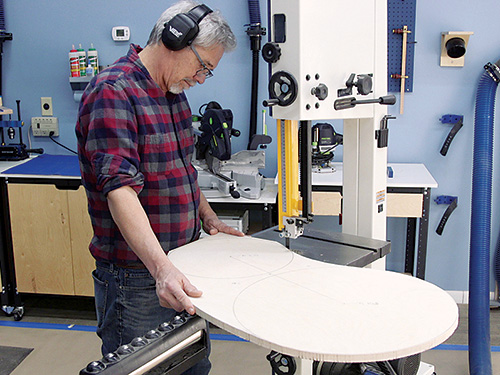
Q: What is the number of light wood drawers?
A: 2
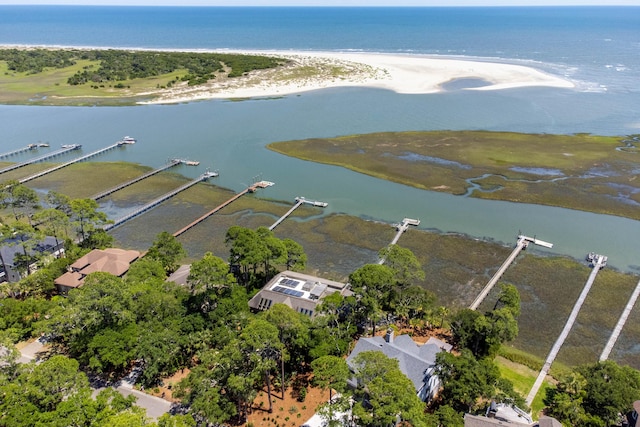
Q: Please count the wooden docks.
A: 11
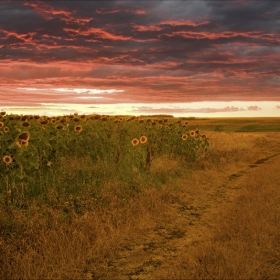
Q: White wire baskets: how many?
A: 0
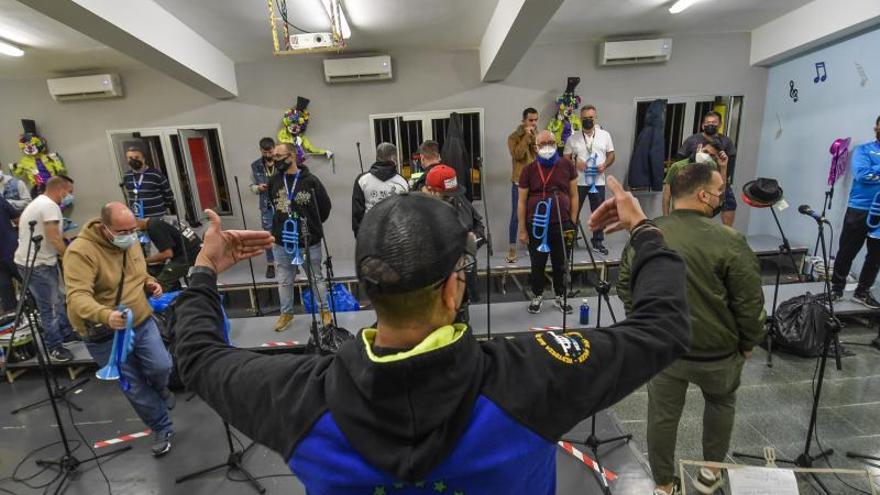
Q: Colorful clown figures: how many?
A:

→ How to complete this task
Which lines above contain "many"? Show each of them.

→ Output below
Q: White wire baskets: how many?
Q: Colorful clown figures: how many?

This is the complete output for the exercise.